This is to emphasize that everything is out of whack.
When
he is being dragged off to the woods the grandmother speaks to her son while
looking at The Misfit.
The
grandmother keeps telling The Misfit to pray in hopes of him not killing her.
But if she really believes in prayer, shouldn’t she be praying herself?
In
“The Life You Save May Be Your Own”, Mr. Shiftlet uses intelligence to perform
devilry. He is another crooked Christ figure. He is a carpenter. The old woman
sees herself as godlike. He says that the spirit is like an automobile because
it is always in motion. In the end he drives through a storm to Mobile.
After
class I told Andrew that it was not so strange to have a monkey as a pet in the
States a few decades ago. I recounted how when I was visiting my aunt near
Boston, her husband had taken me to visit a friend of his that had a monkey
chained to a weeping willow in his back yard. The monkey hated children and
used to act cute in front of them just to coax them within reach of its chain
so it could bite them.
That
night I watched the thirteenth episode of the first season of “Dragnet”.
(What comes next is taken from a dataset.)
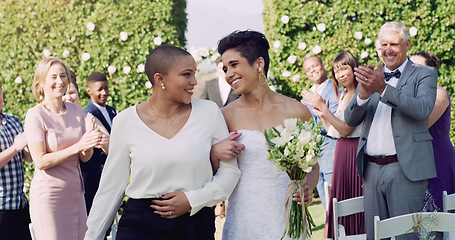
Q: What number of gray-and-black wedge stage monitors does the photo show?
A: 0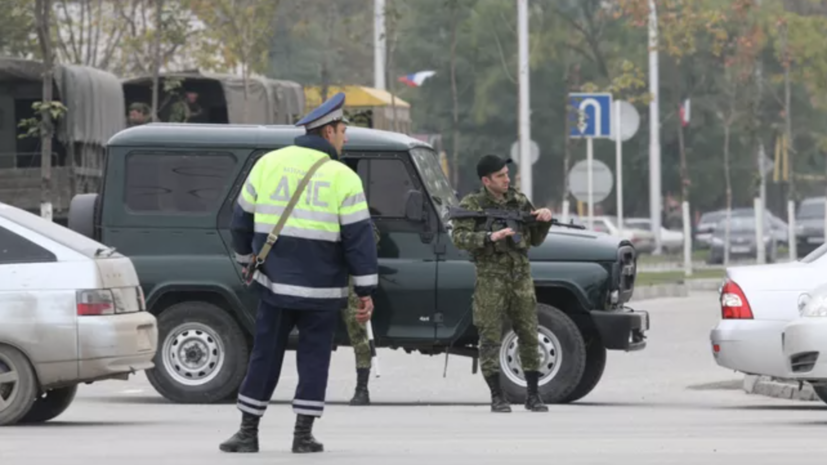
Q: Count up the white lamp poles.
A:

Finally they had a case in which the suspect turned out to be innocent. During
an argument, a woman had shot herself in front of her husband. All the evidence
pointed towards the husband having killed her, but he insisted, no matter how
much they drilled him that he hadn’t done it. The bullet casing though, was
found in the living room, and it wouldn’t have flown in that direction if she’d
shot himself in the kitchen. She had been making chicken fried steaks and
traces of flour were found on the gun muzzle, suggesting that she had put up
her hand to stop him from shooting her. The technician though, uncovered that
when she had shot herself, the gun fell on the garbage can where she had dumped
some of the extra flour and that when the husband came running into the
kitchen, he had stepped on the bullet casing and sent it flying into the living
room. He was innocent.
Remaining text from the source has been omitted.